Les Allemands savent toute l’étendue du mal : il faut leur rendre cette justice. Il est utile que l’on connaisse chez nous les plaies de notre ennemi pour que notre esprit, prompt à se porter aux extrêmes, n’aille point s’imaginer que l’Allemagne est un tranquille et florissant Éden, qui n’a point à lutter contre les difficultés politiques et sociales avec lesquelles nous sommes aux prises. L’empire allemand n’est point bâti pour l’éternité ; la société allemande est moins solide que la nôtre ; ni l’un ni l’autre ne supporterait les orages qui nous ont laissés debout, voilà la vérité ; mais il faut aussi louer, même chez notre ennemi, surtout chez lui, ce qui est à louer. L’Allemand a l’habitude de ne se faire d’illusion sur rien et de voir les choses comme elles sont. Il se vante d’aimer mieux que nous la vérité : son esprit plus calme, plus rigoureux dans ses procédés d’examen, éprouve en effet plus que le nôtre le besoin de voir le vrai et de toucher le réel, besoin qui n’est point incompatible avec l’hypocrisie du caractère. Quand le gouvernement prussien a été interpellé au sujet de l’émigration, au lieu de chercher des échappatoires, il a exposé la situation sous les plus sombres couleurs.

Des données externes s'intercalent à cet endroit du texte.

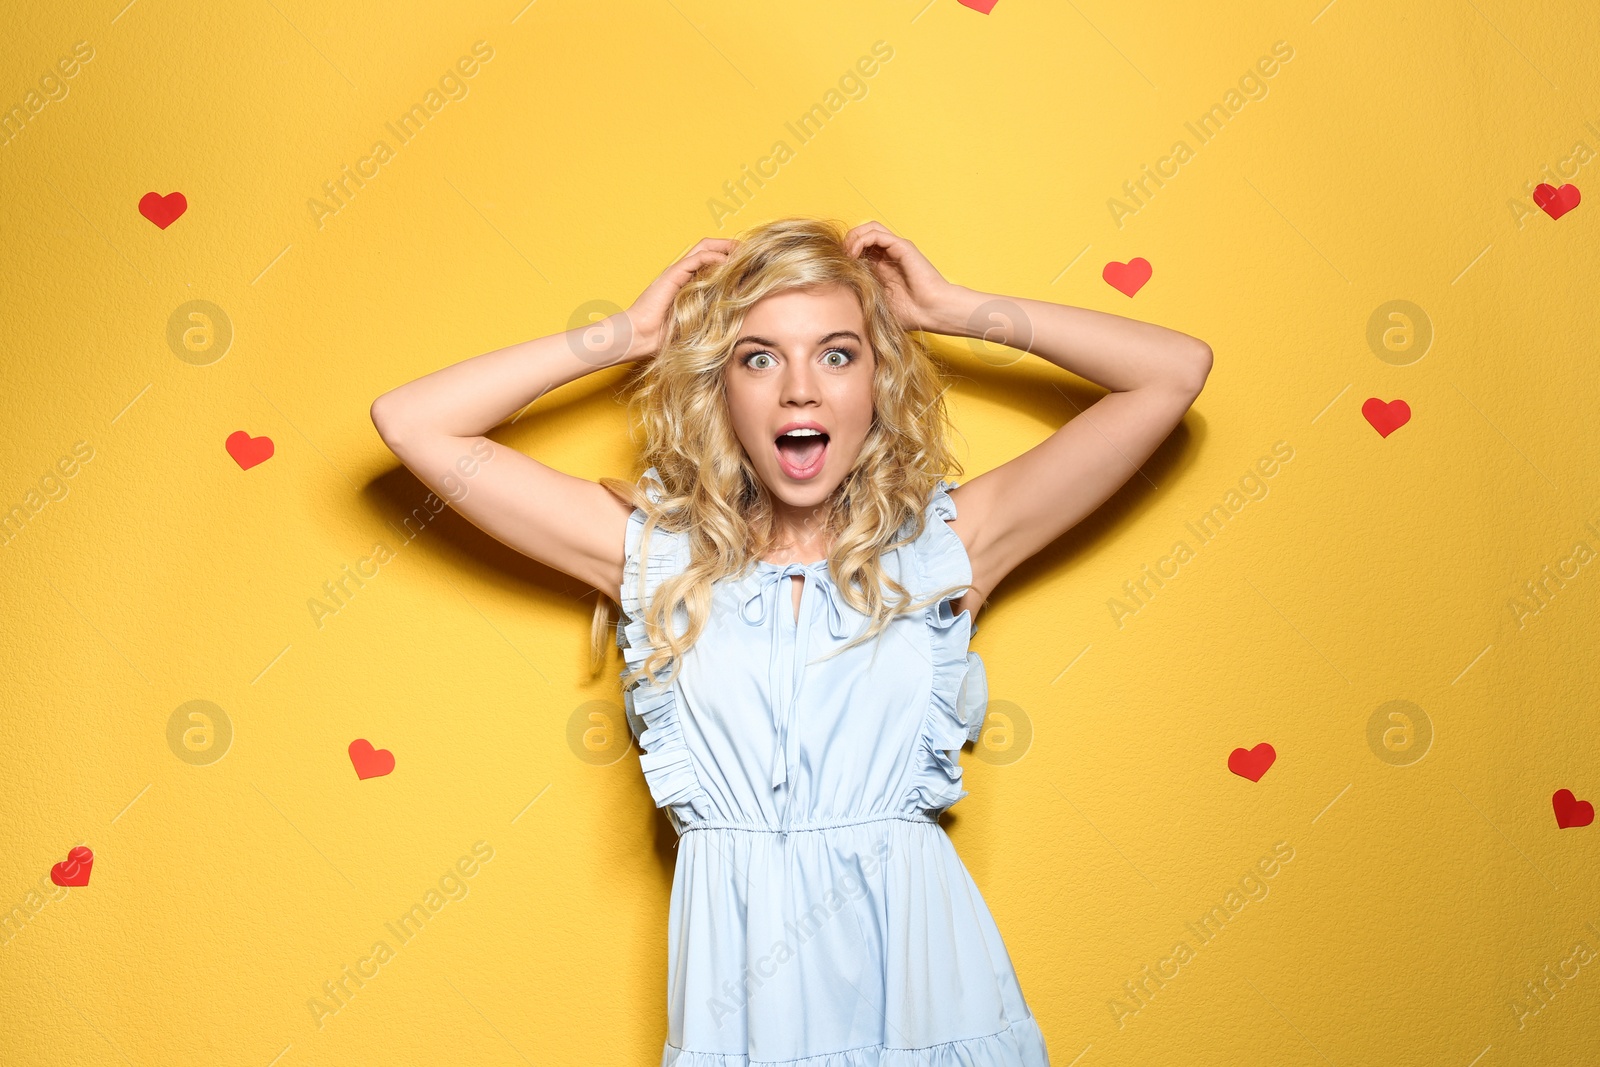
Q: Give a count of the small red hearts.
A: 10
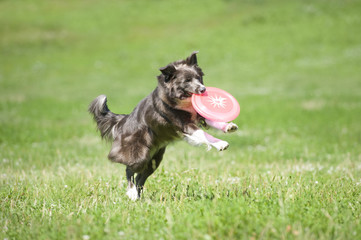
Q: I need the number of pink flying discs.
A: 1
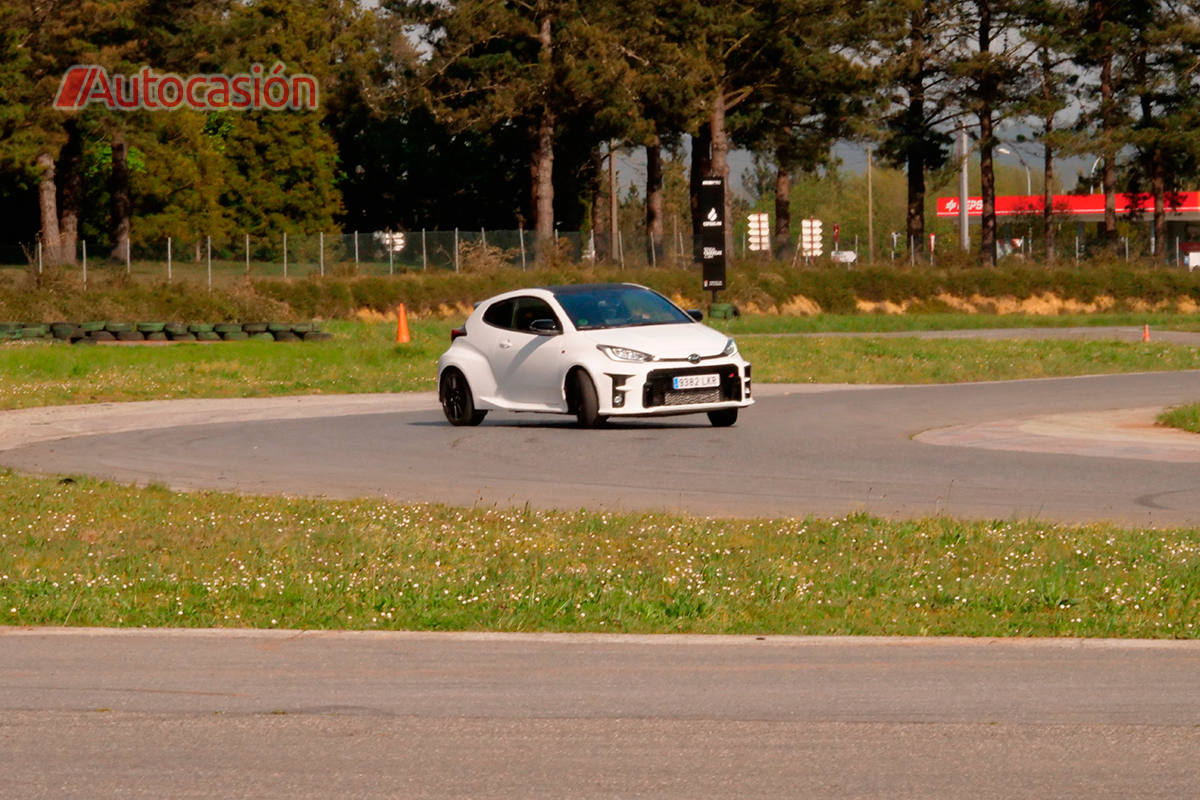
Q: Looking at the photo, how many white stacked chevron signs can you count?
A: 2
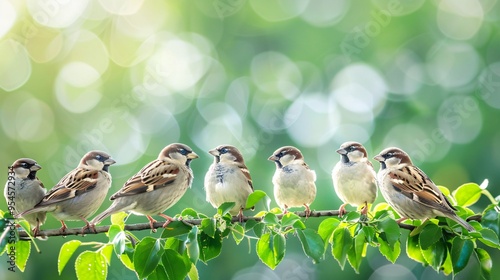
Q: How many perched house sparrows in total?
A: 7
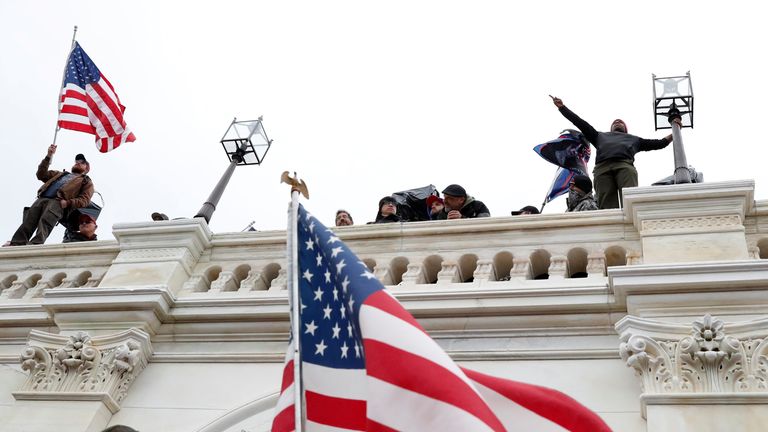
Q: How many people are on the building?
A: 9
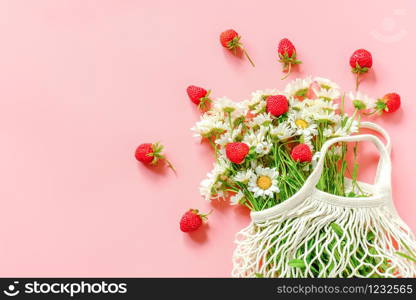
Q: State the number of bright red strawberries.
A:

Mettre toujours les choses au pis, telle est, on peut dire, la devise prussienne, celle du ministre de l’intérieur comme du ministre de la guerre. Un gouvernement n’en saurait trouver de meilleure, car en la pratiquant on ne s’expose jamais à mesurer mal la grandeur de l’effort qu’il faut faire. Dans la question présente, la tâche sera longue et difficile. Les esprits sérieux ne se sont pas arrêtés à certains moyens superficiels qui ont été proposés, comme la suppression des agences ou la restriction par des mesures de police de la liberté d’émigrer. On ferait ainsi la fortune des agens secrets, qui presque toujours sont des agens malhonnêtes. Un plus grand souci des intérêts des provinces orientales, les réformes politiques, civiles et économiques capables de créer la vie communale et provinciale, de favoriser la division de la propriété et d’en accroître la valeur, peuvent seuls arrêter le flot qui monte sans cesse. Il faudra de la persévérance, — les Allemands n’en manquent pas, — mais aussi du temps et de la tranquillité, choses peut-être malaisées à trouver dans l’état où la politique prussienne a mis le vieux continent.

Ernest Lavisse.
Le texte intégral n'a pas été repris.